* Task prompt
Please copy out the records that follow, word for word.
The data START
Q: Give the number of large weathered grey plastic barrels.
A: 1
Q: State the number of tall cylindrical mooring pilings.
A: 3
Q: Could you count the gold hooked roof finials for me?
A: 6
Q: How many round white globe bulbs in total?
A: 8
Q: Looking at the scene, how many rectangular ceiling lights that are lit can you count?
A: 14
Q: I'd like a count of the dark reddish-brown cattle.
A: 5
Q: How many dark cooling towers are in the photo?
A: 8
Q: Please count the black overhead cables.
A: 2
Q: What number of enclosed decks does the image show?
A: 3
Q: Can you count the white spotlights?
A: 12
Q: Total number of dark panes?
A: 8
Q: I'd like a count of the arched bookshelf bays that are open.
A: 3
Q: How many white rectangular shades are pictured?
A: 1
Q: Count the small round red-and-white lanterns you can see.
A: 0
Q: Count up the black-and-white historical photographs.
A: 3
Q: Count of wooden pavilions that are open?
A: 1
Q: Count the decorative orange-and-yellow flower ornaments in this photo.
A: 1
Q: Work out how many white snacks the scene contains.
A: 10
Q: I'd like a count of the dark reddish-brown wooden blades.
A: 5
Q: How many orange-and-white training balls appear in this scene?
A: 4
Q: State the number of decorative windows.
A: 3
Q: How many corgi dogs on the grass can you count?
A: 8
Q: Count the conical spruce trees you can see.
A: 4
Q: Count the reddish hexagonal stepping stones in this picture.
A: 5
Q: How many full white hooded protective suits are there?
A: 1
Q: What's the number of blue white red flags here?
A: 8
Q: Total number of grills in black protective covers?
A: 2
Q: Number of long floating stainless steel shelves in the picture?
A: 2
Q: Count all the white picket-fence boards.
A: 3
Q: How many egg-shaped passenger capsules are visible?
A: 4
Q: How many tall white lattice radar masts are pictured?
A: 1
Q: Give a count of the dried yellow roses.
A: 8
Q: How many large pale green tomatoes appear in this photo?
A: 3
The data END
* Answer to this problem
Q: Give the number of large weathered grey plastic barrels.
A: 1
Q: State the number of tall cylindrical mooring pilings.
A: 3
Q: Could you count the gold hooked roof finials for me?
A: 6
Q: How many round white globe bulbs in total?
A: 8
Q: Looking at the scene, how many rectangular ceiling lights that are lit can you count?
A: 14
Q: I'd like a count of the dark reddish-brown cattle.
A: 5
Q: How many dark cooling towers are in the photo?
A: 8
Q: Please count the black overhead cables.
A: 2
Q: What number of enclosed decks does the image show?
A: 3
Q: Can you count the white spotlights?
A: 12
Q: Total number of dark panes?
A: 8
Q: I'd like a count of the arched bookshelf bays that are open.
A: 3
Q: How many white rectangular shades are pictured?
A: 1
Q: Count the small round red-and-white lanterns you can see.
A: 0
Q: Count up the black-and-white historical photographs.
A: 3
Q: Count of wooden pavilions that are open?
A: 1
Q: Count the decorative orange-and-yellow flower ornaments in this photo.
A: 1
Q: Work out how many white snacks the scene contains.
A: 10
Q: I'd like a count of the dark reddish-brown wooden blades.
A: 5
Q: How many orange-and-white training balls appear in this scene?
A: 4
Q: State the number of decorative windows.
A: 3
Q: How many corgi dogs on the grass can you count?
A: 8
Q: Count the conical spruce trees you can see.
A: 4
Q: Count the reddish hexagonal stepping stones in this picture.
A: 5
Q: How many full white hooded protective suits are there?
A: 1
Q: What's the number of blue white red flags here?
A: 8
Q: Total number of grills in black protective covers?
A: 2
Q: Number of long floating stainless steel shelves in the picture?
A: 2
Q: Count all the white picket-fence boards.
A: 3
Q: How many egg-shaped passenger capsules are visible?
A: 4
Q: How many tall white lattice radar masts are pictured?
A: 1
Q: Give a count of the dried yellow roses.
A: 8
Q: How many large pale green tomatoes appear in this photo?
A: 3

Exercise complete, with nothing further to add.